Souvenirs, souvenirs
Publié le 4 Novembre 2013
Boulevard de la Croix Rousse, à la terrasse d’un café, un beau matin d’été. Je bois mon crème en parcourant les nouvelles du jour. Je me sens bien.
Tu te souviens de moi ?
Je lève la tête. C’est un vieil homme que je ne connais pas. J’hésite. Je ne veux pas le vexer, je mens, oui bien sûr !
On était à l'école normale ensemble.
A la norm ! Ça y est, j’y suis, ses yeux me disent vaguement quelque chose, mais ça fait près de 50 ans …
Lui, en revanche m’a clairement identifié, tu n’as pas changé ! Oui, d'accord, des cheveux gris, comme tout le monde ! Mais te plains pas ! ...Il se tapote le crâne... Au moins, à toi, il t'en reste des cheveux !... Non, franchement, tu n’as pas changé !
Il se rappelle même mon surnom, coco !... Ça me fait trop plaisir de te revoir mon petit coco !... Ah coco, si on m’avait dit ! ...Tu permets ? Tandis qu’il s’assoit à mes côtés, sans doute conscient de mon trouble, il précise, Fernand, Fernand Grosbois... Tu te souviens?

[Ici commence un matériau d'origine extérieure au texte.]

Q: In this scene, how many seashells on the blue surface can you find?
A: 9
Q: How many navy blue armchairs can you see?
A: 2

Je mens une nouvelle fois, oui, oui très bien ! ...Fernand, bien sûr, Fernand !... Je me souviens !
Alors, comme inquiet, il m’attrape par la manche, t’en as revu des copains de promo ?...C’est que, tu sais...Il approche son visage et baisse la voix... Il y en a beaucoup qui sont… Il s’interrompt. Avec son pouce, il me montre le ciel et comme visiblement je semble ne pas comprendre, il ajoute, beaucoup sont partis, tu sais…

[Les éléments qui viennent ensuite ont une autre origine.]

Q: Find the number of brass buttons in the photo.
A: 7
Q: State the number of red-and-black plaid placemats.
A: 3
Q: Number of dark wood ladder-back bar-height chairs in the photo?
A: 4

Et là, il commence à citer dans l’ordre alphabétique les noms et prénoms de tous ceux qu’on a connus à cette époque et qui sont morts. Accidents, infarctus, hémorragies cérébrales, cancers, leucémies, tout y passe ! Sa mémoire est redoutable. C’est terrifiant ce don qu’ont certains de vous accabler de mauvaises nouvelles !
Je ponctue sobrement par des « Oh, c’est pas vrai ! » ou des « Ah ! Et ben dis ! » les morts qu’il m’annonce. Et même si j’ai souvent du mal à donner un visage à chaque nom, je sens qu’à la longue sa liste funèbre commence à m’éprouver.

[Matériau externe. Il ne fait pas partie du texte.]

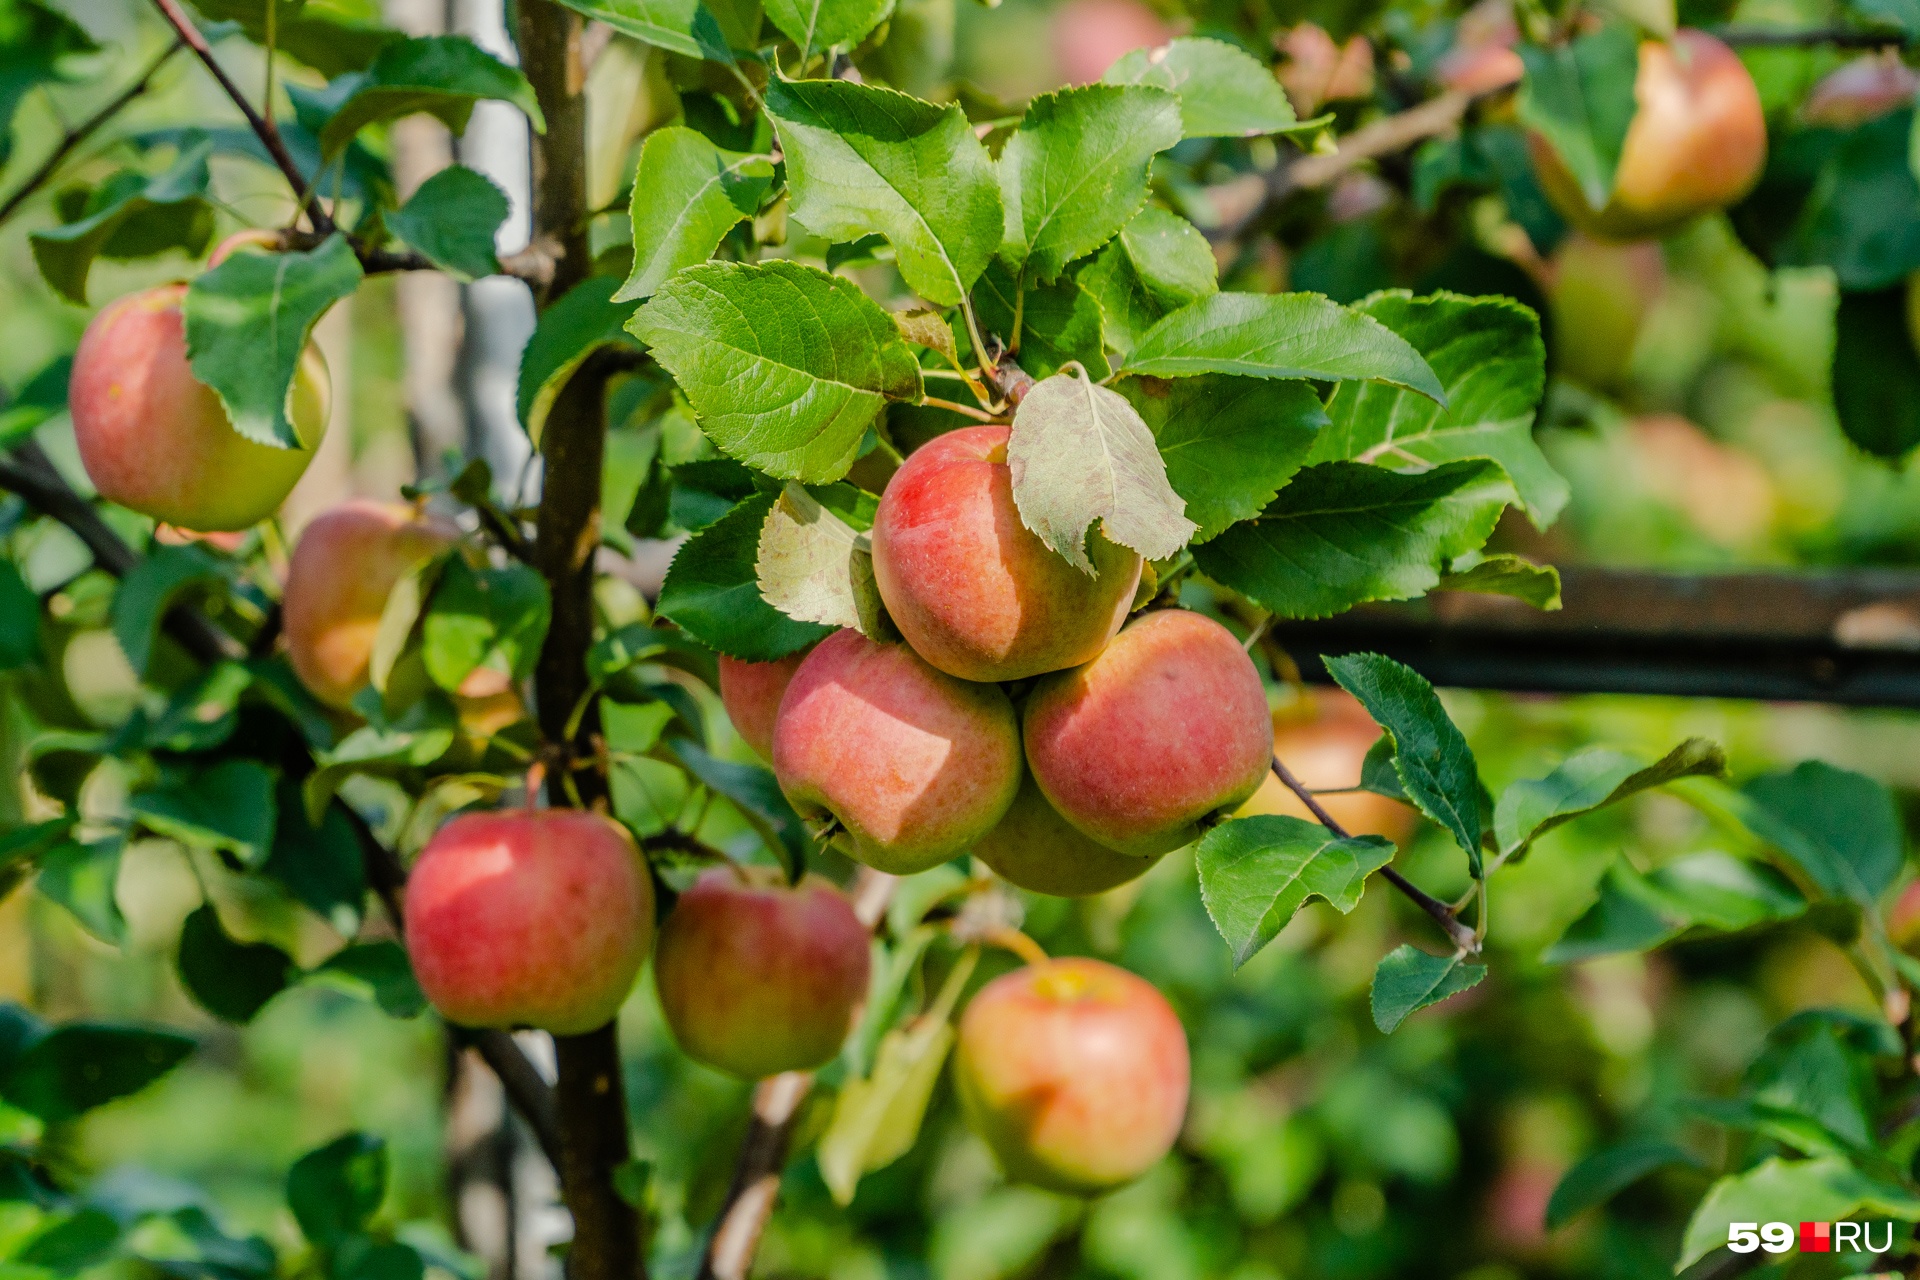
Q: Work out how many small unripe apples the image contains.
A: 0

Mais quand j’entends, Albert Trillamin, là, je suis formel, non, non, il n’y avait pas d’Albert dans la promo ! Albert, ça m’aurait marqué, c’est le prénom de mon frère ! Je lui dis ça, triomphant, tout ragaillardi, comme si je venais de sauver une vie ! Enfin un mort qui n’était pas des nôtres ! C’était Jean-Paul, Jean-Paul, pas Albert, j’en suis sûr !
Lui dubitatif réfléchit, Jean-Paul Trillamin ? Oui, oui… Tu as raison…Je me suis trompé ! Dans notre promo c’était effectivement Jean-Paul et pas Albert… Voilà, j’y suis…Albert, c’était le petit cousin… Mais de toute façon, ça change rien, le pauvre Jean-Paul, lui aussi, il est… Il montre le ciel avec son pouce…Jean-Paul, lui, il s’est suicidé.
Boulevard de la Croix Rousse, à la terrasse d’un café, un beau matin d’été. Je me sens mal.